Lithuania accedes to Athens Protocol
The Ambassador of Lithuania, H.E. Mrs Asta Skaisgirytė Liauškienė has met with IMO Secretary-General Sekimizu (10 March) to deposit the instrument of accession to the Protocol of 2002 to the Athens Convention Relating to Carriage of Passengers and their Luggage by Sea, 1974
. The Protocol introduces compulsory insurance to cover passengers on ships and raises the limits of liability. It also introduces other mechanisms to assist passengers in obtaining compensation, based on well-accepted principles applied in existing liability and compensation regimes dealing with environmental pollution.
E-Navigation and GMDSS on agenda
The second meeting of IMO’s Sub-Committee on Navigation, Communication, Search and Rescue (NCSR) got underway today (9 March) at IMO headquarters. E-navigation, the modernization of the Global Maritime Distress and Safety System (GMDSS) and proposed changes to shipping lanes to give greater protection to the Great Barrier Reef are among items on a busy agenda. The Sub-Committee is being chaired by Mr Carlos Salgado of Chile. (Click
to see photos)
IMO has today (9 March) launched the video “Making Waves: women leaders in the maritime world”
in support of International Women’s Day 2015
. The video reports on continuing efforts by IMO and the World Maritime University (WMU) to promote the advancement of women in shipping. It puts the spotlight on the outcome of the 2014 “Maritime Women: Global Leadership” conference held by WMU in Malmo, Sweden, and co-sponsored by IMO. The conference attracted women and men from more than 70 countries to discuss the advancement of women throughout the maritime professions.

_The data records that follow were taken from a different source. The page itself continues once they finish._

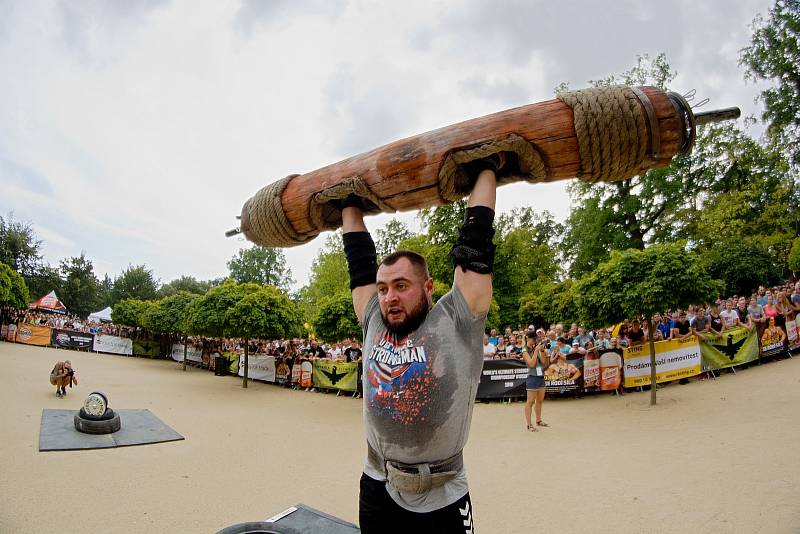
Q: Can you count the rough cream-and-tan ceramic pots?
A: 0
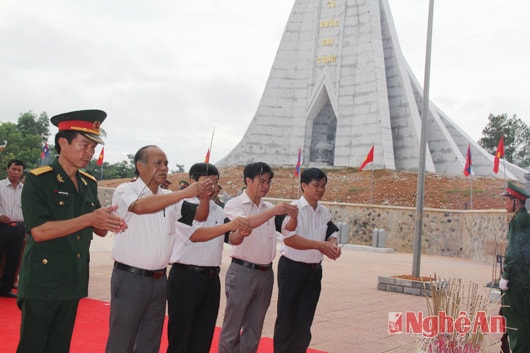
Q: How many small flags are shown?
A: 7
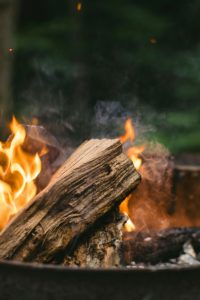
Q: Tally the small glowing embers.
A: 3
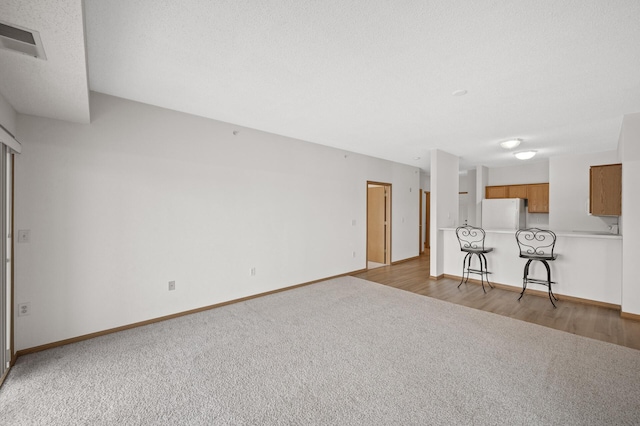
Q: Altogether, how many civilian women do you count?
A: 0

Hazard identification for non-SOLAS passenger ships underway in Philippines
05/03/2015 IMO is undertaking a hazard identification (HAZID) exercise for non-SOLAS passenger ships in the Philippines (2-6 March). The exercise is being conducted with the participation of officials from the Maritime Industry Authority (Marina), Department of Transportation and Communications, Republic of the Philippines, other Government agencies, local classification societies, IACS members, domestic ship owners, domestic crew associations, shipyard operators, surveyors and consumer groups. This is a practical real-life example of using the HAZID as a step within the Formal Safety Assessment (FSA) process, for the purpose of improving the safety of passengers carried on non-international voyages. The aim is to develop a template or model for the use of the HAZID by other IMO Member States, as a way to enhance the safety of domestic passenger services. It is envisaged that the outcome of the exercise will be presented at the International Conference on the enhancement of the safety of ships providing domestic passenger services, to be held in Manila, the Philippines, on 24 April 2015.